Долговязый кивнул и заработал челюстями. Все терпеливо ждали. Насытившись и сделав добрый глоток, Долговязый начал.
— Не так-то все было и просто. Тут переполох страшный. Несколько дней назад загорелся храм Юпитера — сам собой. А сегодня с утра в храме Мелькарта — то огонь потухнет, то жрец вдруг голос потеряет, то еще что-то. Народ волнуется…
— Когда, говоришь, храм Юпитера сгорел? — спросил Чернозубый.
— Пять дней назад, — отрапортовал Долговязый.
— Понятно… а что малец?
— Живет он в доме на Западной стороне. Дом большой, но на стену забраться можно, я все осмотрел. Сейчас там трое — двое слуг и он. Но тут вот какое дело…
— Чего еще?
— Купец, у которого он живет, это Энимилки. Сын Азимилки.
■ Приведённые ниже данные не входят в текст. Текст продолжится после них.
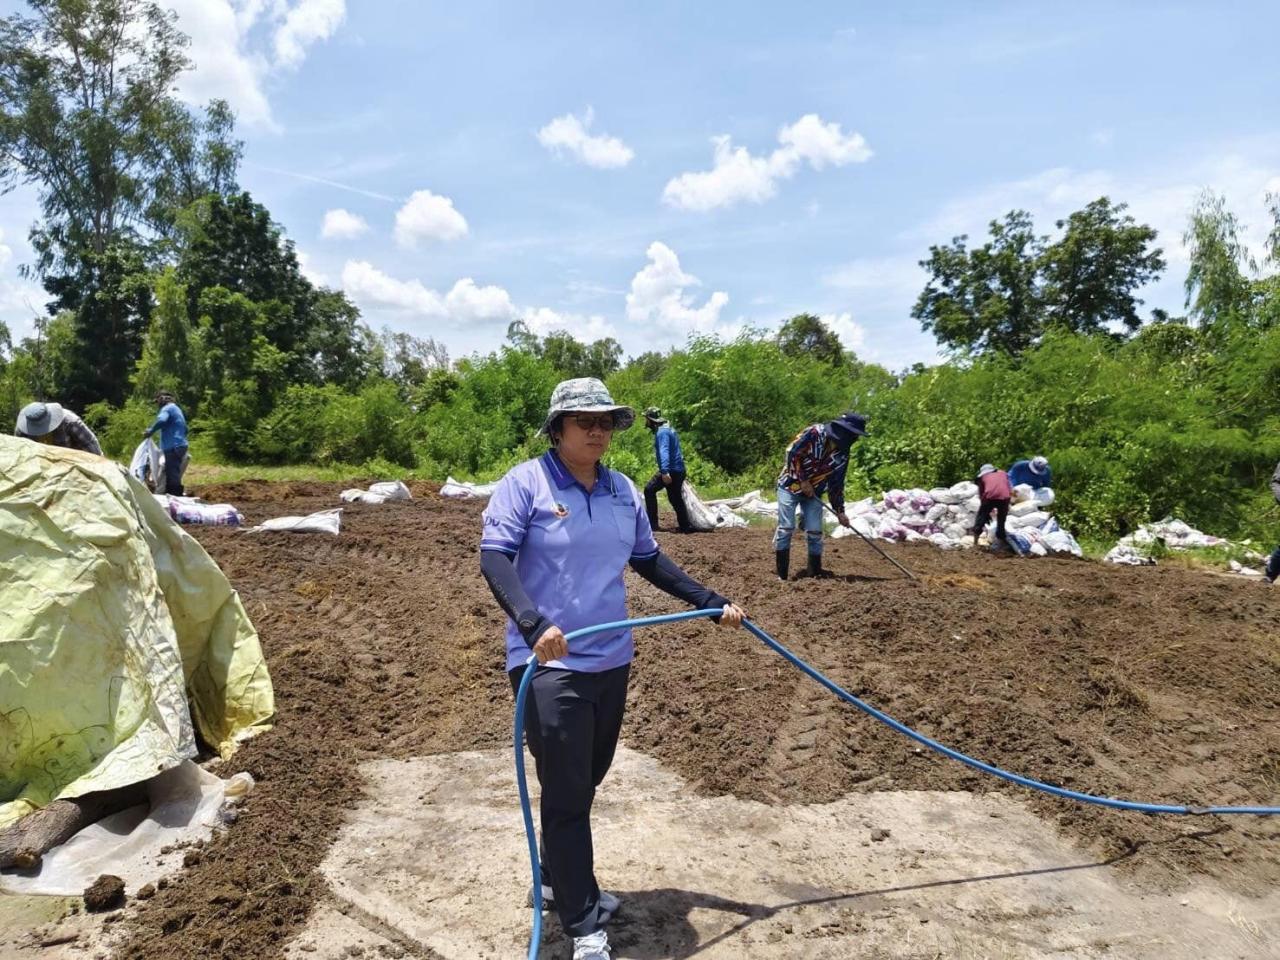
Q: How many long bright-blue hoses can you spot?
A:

Воцарилось молчание, которое, повернувшись к Пульцию, прервал Чернозубый.
— Простой, говорите, пастушок из куртиев? И живет сейчас в доме одного из богатейших людей Сирии?
— Не просто живет! — поддакнул Долговязый. — Живет как хозяин! Я там с одной женщиной поговорил, она им стирает белье. Говорит, они баню вместе с хозяином принимали. И с Зумой… — Долговязый многозначительно замолчал.
— И Зума здесь, — пробормотал Чернозубый. — То-то мне один из всадников показался знакомым. — Он снова обратился к Пульцию. — Ты слышал. Что скажешь?
Пульций то краснел, то бледнел. Ответил срывающимся голосом.
— Откуда мне знать? Ты же все видел! Он из куртиев, их стоянку мы разорили. Там узнали, кто он и как зовут. Оттуда шли за ним.
— Я так думаю, — веско сказал Веревка, — что перепутали мы. Арцет не работает, а сюда мы кинулись только потому, что нам о том Казз напел. А почему он напел — потому, что от нас хотел избавиться. Понятно же.
— А где наш малец?
— Бродит где-то по холмам.
— Арцет почти работает, — ломая руки почти простонал Пульций. — Вы же видели! Сначала круг, а сейчас почти прямо!
Чернозубый вытащил шарик. Бросали его несколько раз, в разные стороны — он катился в одну, правда, по довольно извилистой траектории.
— На дом показывает? — спросил Чернозубый.
Долговязый пожал плечами.
— Ну, в общем и целом можно сказать — да, на этот самый дом.
Веревка упорствовал.
— Вы сами можете поверить в историю Казза? Что купец просто взял и одарил первого попавшегося бродягу?
— Ну, мало ли… может, он его околдовал?
— А чего он нас тогда не околдовал сразу?
Чернозубый задумался.
— Ты к чему вообще ведешь?
— Надо ж понять… если мы сейчас заберемся в дом Энимилки и Зума про то узнает — нас же он со света сживет!
Чернозубый крепко задумался, потом повернулся к Пульцию.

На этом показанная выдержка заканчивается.